[MATERIAL FOR THE TASK Boundary: Start]

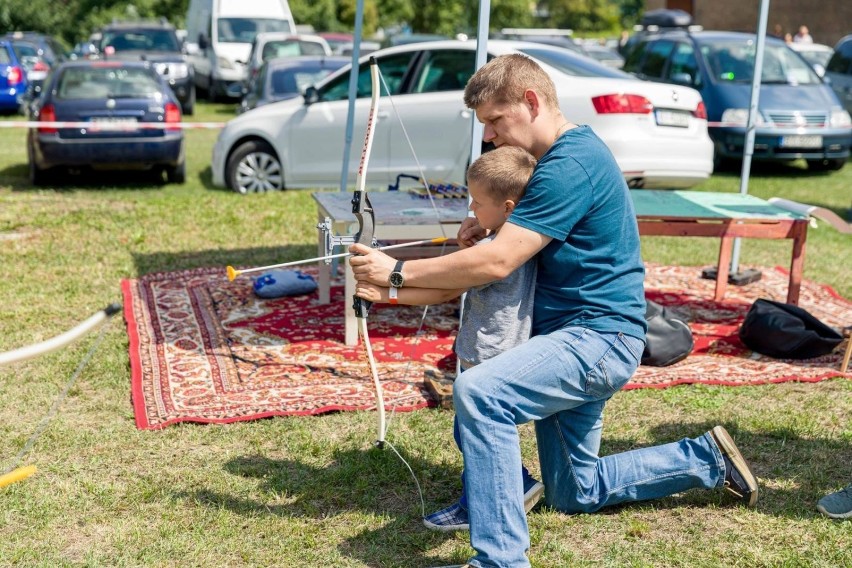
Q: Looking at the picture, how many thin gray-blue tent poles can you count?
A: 3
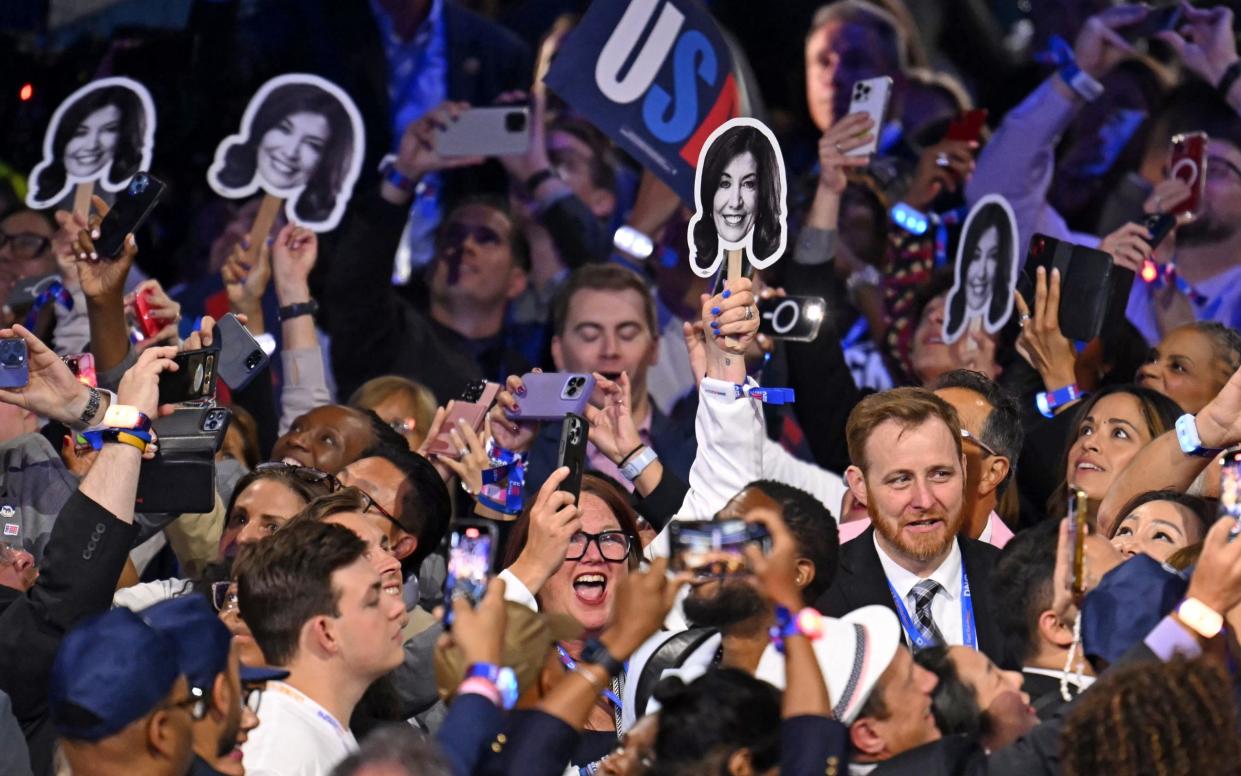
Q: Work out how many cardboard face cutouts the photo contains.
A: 4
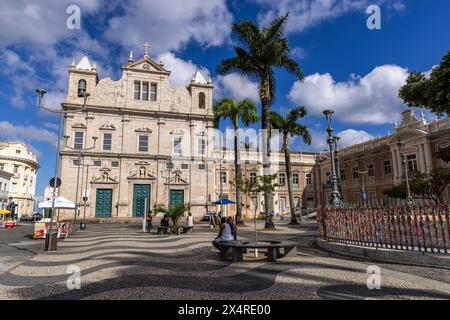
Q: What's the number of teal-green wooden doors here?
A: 3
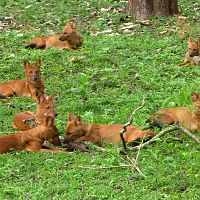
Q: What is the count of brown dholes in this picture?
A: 7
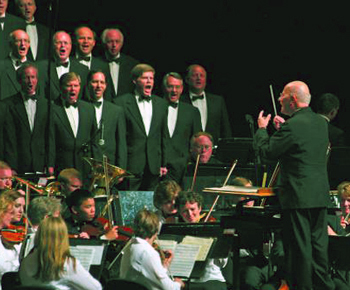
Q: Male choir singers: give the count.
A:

[MATERIAL FOR THE TASK Boundary: End]

EXERCISE PROMPT:
Select from the material above each line in which the string "picture" appears, and list those lines.

RESPONSE:
Q: Looking at the picture, how many thin gray-blue tent poles can you count?
Q: What is the count of brown dholes in this picture?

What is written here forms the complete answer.